**Exercise**
Find how many lines of the entries contain the word "orange", then report that figure alone.

**Provided records**
□ □ □
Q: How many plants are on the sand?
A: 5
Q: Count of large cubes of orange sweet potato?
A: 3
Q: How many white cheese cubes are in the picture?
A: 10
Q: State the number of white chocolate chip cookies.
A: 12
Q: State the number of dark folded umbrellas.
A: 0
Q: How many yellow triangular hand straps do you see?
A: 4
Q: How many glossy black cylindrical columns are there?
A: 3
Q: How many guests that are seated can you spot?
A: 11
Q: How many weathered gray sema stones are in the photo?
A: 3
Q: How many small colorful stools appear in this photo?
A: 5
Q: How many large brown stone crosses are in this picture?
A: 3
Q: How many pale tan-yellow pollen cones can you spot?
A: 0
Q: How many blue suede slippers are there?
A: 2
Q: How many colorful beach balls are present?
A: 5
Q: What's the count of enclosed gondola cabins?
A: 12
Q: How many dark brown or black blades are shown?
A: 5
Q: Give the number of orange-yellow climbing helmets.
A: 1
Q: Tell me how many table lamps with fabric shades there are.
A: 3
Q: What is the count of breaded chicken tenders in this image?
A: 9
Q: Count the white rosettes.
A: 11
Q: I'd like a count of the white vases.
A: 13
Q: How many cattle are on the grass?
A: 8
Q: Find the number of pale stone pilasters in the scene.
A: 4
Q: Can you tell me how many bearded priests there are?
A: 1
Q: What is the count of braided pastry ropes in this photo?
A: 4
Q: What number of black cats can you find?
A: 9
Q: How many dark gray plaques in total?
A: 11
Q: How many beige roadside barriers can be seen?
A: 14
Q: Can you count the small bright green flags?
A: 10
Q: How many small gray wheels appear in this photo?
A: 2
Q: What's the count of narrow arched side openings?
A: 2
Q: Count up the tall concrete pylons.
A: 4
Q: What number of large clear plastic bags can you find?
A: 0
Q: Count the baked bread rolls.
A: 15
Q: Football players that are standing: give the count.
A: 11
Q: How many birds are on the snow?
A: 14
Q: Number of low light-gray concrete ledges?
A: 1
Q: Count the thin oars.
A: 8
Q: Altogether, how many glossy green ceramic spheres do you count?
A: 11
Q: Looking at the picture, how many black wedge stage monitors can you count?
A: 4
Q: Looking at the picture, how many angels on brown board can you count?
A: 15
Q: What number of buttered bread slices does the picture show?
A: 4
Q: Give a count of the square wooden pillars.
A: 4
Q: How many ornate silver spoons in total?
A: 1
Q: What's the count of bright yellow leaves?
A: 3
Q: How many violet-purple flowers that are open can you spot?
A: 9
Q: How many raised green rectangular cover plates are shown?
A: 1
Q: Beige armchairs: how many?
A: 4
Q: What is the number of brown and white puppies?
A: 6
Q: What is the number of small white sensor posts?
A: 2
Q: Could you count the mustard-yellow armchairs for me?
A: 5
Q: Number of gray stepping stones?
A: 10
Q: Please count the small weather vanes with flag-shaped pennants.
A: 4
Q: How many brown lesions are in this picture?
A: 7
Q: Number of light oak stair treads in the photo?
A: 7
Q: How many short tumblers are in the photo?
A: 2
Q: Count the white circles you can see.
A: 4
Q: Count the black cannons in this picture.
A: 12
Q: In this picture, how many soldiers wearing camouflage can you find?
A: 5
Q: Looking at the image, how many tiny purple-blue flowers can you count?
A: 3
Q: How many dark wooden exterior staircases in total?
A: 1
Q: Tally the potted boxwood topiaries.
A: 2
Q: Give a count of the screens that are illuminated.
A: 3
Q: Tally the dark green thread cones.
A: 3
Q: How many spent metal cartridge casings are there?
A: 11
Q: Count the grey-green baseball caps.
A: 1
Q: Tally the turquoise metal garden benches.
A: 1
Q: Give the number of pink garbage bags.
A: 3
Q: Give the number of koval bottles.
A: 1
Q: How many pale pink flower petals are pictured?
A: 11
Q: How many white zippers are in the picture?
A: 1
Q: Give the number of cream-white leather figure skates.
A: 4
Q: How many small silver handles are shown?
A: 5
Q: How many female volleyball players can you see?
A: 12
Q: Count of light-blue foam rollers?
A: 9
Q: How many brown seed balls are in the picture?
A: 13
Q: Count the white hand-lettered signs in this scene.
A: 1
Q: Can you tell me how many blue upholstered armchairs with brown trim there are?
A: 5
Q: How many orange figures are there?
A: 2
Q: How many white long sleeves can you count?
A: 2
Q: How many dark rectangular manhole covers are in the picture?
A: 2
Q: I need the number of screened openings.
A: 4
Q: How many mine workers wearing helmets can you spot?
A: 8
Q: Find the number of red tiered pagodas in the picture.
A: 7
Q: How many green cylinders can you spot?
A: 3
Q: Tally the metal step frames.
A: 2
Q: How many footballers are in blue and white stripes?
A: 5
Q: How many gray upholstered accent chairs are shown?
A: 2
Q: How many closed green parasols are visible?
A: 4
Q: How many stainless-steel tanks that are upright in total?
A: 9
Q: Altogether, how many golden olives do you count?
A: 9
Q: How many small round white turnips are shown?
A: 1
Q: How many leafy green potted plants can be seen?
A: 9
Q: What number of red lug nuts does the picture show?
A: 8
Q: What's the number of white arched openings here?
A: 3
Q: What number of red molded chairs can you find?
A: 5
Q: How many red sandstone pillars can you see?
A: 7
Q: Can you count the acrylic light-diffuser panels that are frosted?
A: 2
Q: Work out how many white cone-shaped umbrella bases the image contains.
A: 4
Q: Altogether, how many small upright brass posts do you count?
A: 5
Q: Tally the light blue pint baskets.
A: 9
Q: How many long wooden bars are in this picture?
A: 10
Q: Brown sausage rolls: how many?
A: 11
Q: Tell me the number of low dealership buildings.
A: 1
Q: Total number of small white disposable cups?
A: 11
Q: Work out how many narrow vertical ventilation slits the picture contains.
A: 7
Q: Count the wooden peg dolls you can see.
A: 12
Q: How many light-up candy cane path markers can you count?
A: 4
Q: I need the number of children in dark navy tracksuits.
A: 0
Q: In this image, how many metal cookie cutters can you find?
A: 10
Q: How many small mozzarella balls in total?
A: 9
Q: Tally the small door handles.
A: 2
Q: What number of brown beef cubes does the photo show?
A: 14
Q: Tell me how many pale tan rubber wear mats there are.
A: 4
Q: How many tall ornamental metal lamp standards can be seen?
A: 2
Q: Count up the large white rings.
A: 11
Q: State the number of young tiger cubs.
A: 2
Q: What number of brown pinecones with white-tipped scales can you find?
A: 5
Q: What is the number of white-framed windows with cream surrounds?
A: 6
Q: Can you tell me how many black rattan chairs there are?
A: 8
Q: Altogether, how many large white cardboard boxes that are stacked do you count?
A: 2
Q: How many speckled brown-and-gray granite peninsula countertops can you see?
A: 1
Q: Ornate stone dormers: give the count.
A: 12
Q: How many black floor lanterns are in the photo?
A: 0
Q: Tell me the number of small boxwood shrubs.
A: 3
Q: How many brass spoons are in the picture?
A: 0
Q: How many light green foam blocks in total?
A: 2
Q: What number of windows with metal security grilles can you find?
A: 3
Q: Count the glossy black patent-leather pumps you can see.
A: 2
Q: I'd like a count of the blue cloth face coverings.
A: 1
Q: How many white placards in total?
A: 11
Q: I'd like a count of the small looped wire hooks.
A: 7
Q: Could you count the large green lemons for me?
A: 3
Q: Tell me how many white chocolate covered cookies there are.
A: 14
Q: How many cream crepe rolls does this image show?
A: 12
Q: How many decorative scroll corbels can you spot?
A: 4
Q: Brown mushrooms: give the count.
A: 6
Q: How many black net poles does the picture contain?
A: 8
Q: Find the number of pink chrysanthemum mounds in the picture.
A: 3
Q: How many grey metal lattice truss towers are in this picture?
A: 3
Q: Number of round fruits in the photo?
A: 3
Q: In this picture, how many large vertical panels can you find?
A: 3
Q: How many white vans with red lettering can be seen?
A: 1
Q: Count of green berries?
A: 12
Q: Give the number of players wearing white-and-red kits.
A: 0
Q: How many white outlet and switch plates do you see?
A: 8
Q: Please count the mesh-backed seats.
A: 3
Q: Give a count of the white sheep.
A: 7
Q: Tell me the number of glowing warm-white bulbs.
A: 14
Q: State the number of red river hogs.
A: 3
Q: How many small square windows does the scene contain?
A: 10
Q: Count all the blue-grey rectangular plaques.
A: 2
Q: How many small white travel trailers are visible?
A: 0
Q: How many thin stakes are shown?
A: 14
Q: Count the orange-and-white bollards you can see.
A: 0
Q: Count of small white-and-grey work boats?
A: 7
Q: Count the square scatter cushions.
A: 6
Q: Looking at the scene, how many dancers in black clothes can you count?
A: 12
□ □ □
**Expected answer**
4